====== RECORDS PROVIDED

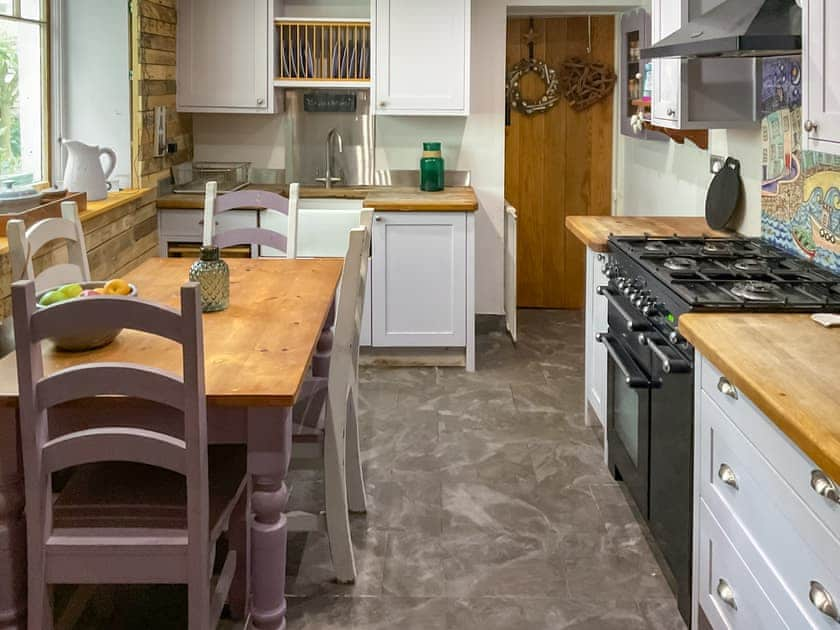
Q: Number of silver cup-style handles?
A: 5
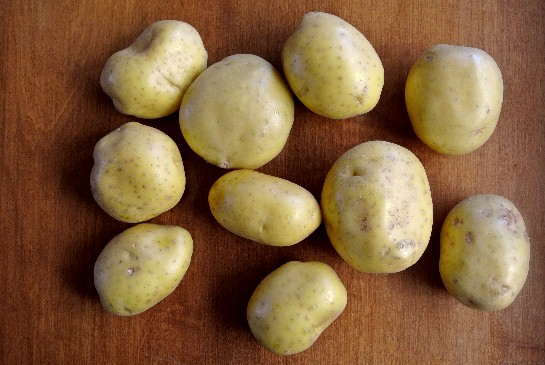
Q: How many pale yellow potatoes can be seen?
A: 10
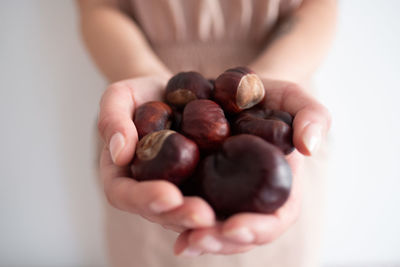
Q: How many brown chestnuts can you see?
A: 7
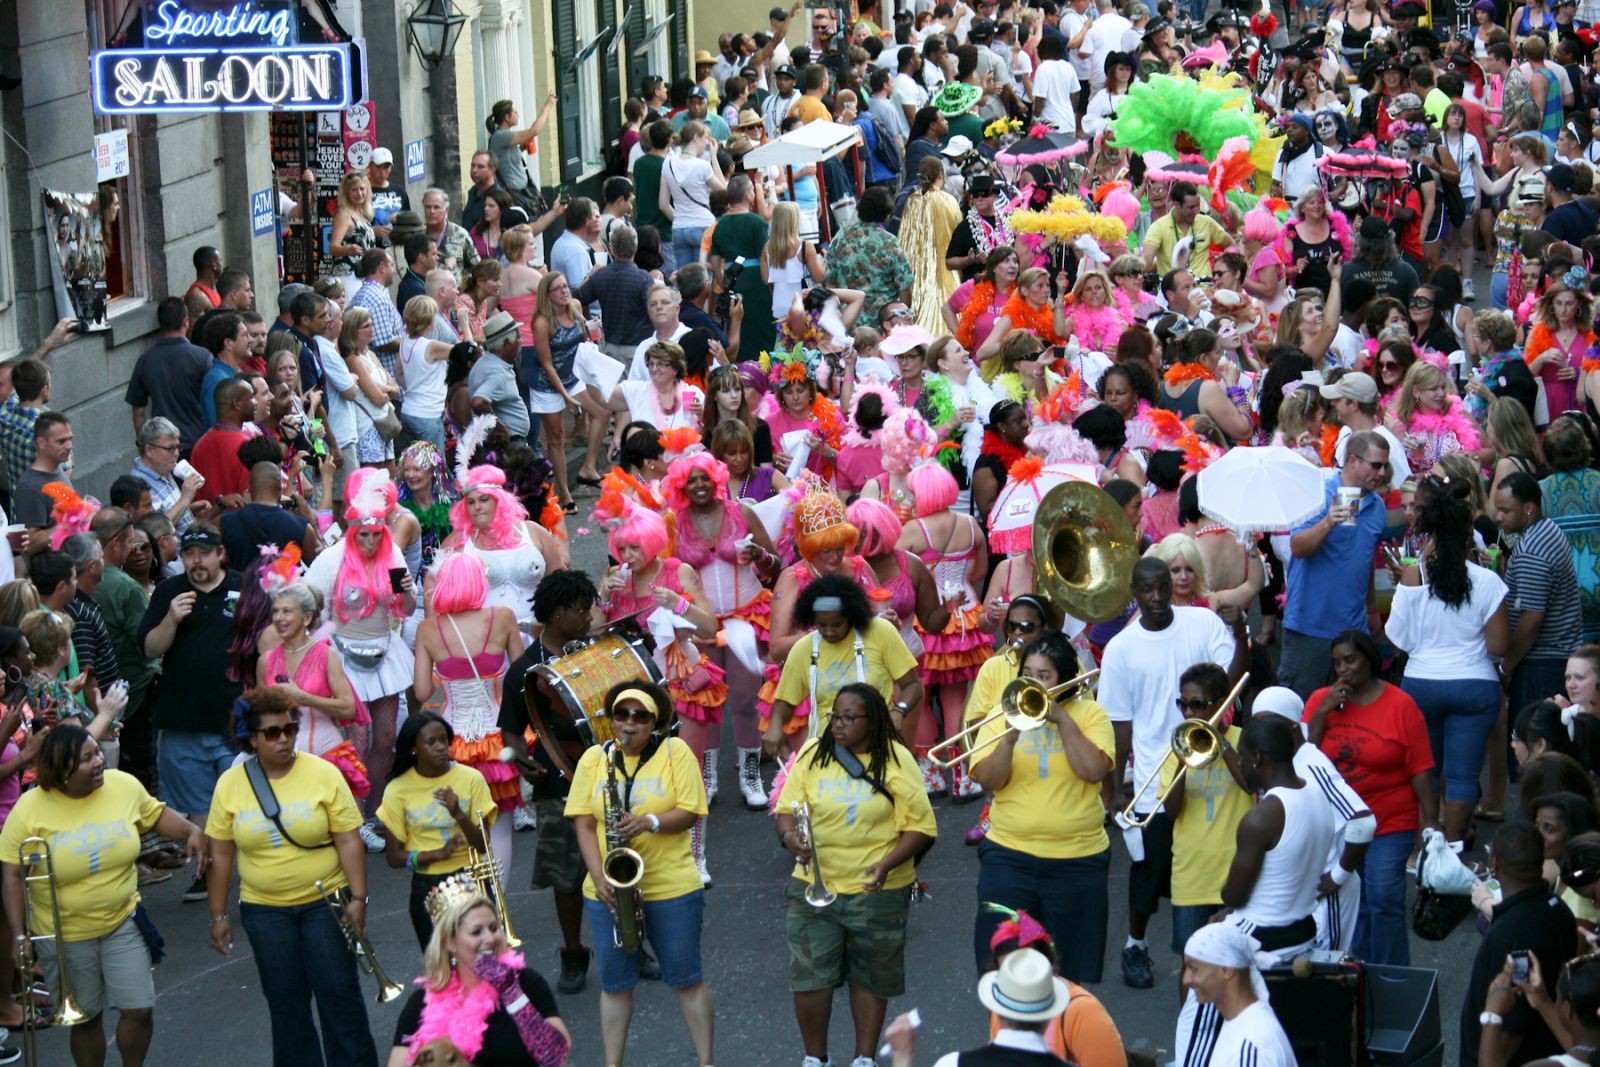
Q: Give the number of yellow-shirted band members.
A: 9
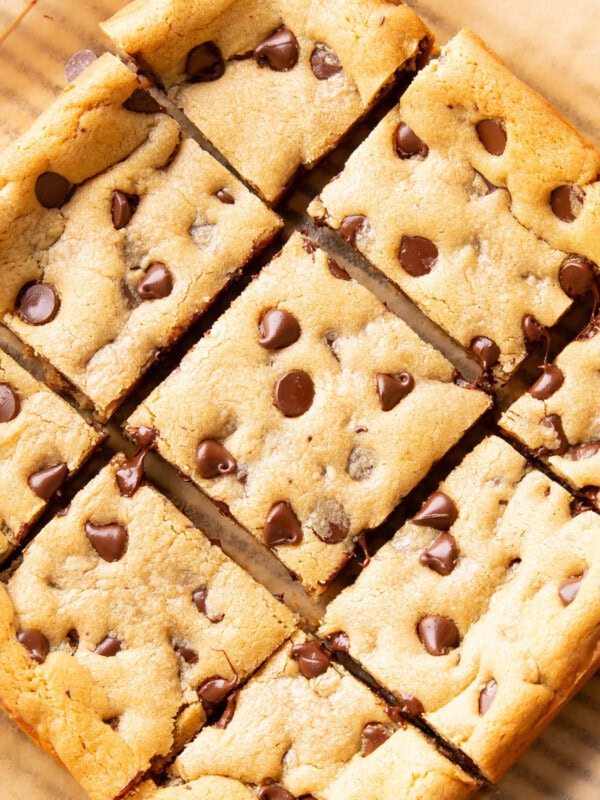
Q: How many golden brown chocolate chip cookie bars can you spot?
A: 9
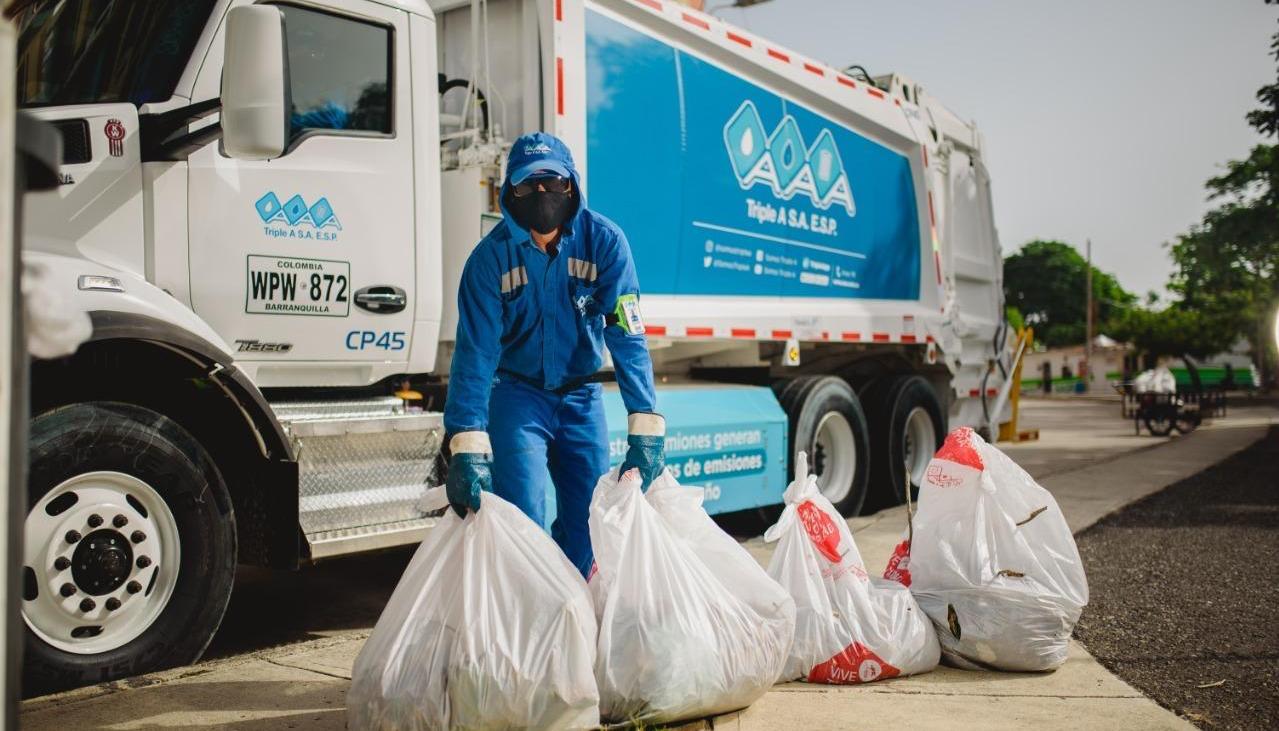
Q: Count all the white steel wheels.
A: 3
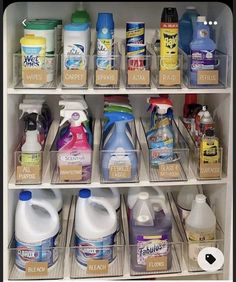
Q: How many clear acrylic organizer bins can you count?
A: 15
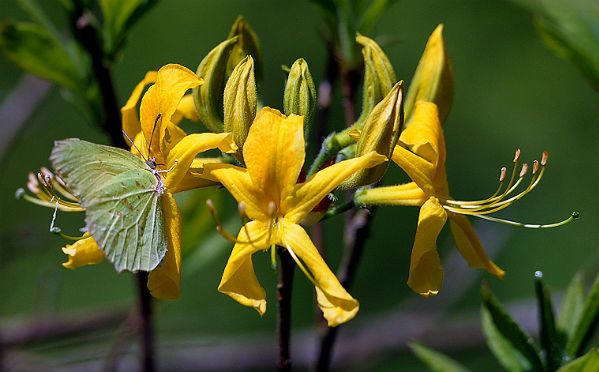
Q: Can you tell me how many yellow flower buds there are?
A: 7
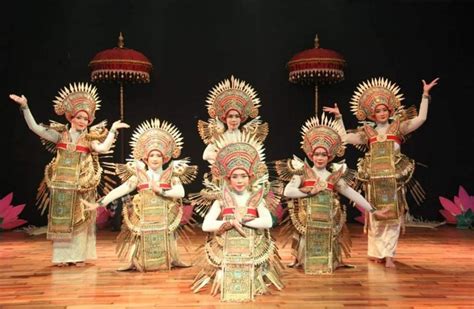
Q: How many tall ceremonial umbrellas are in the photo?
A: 2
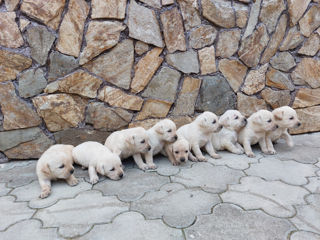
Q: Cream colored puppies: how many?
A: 9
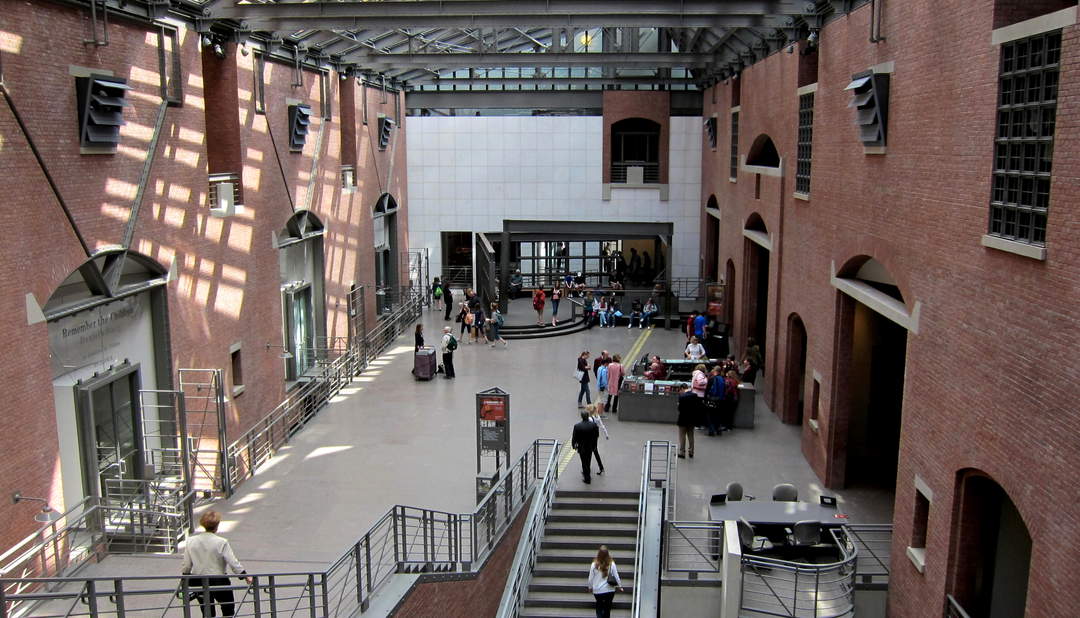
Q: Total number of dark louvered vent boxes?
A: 5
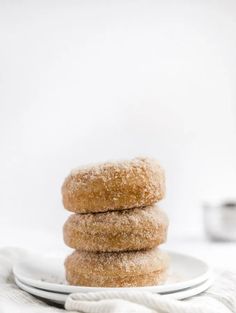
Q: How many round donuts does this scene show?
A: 3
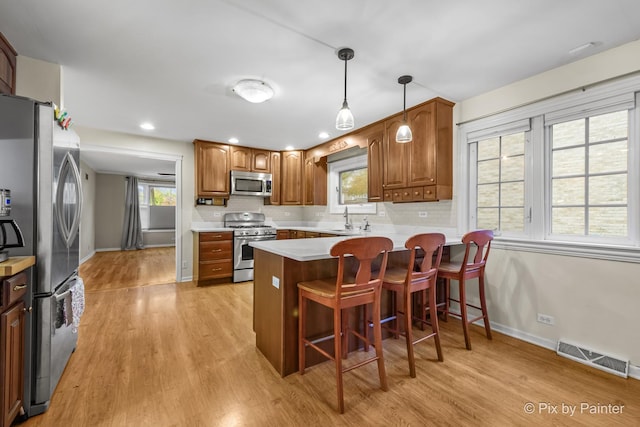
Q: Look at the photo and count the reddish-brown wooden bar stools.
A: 3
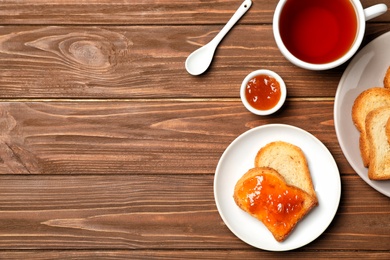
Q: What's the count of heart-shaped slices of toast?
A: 0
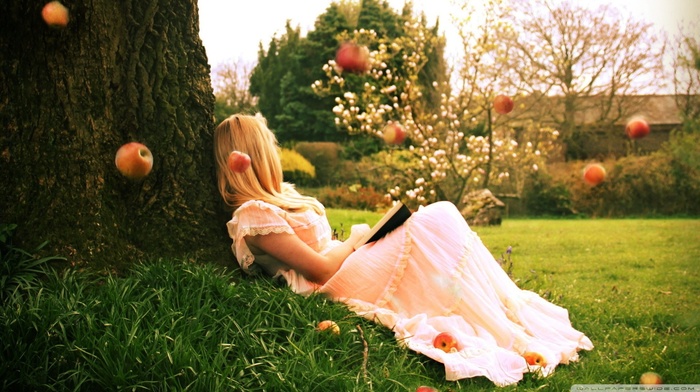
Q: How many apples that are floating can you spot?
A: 8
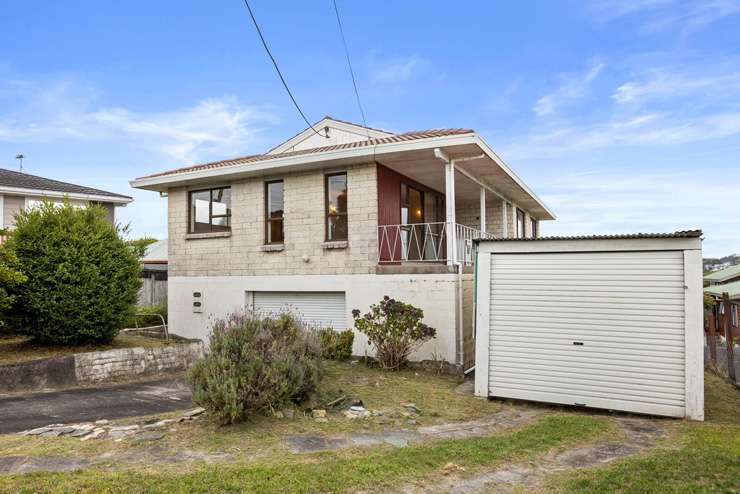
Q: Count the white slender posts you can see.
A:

============

If a line in the data contains the string "white", copy it.

- SOLVED EXERCISE:
Q: Count all the white steel wheels.
Q: Count the white slender posts you can see.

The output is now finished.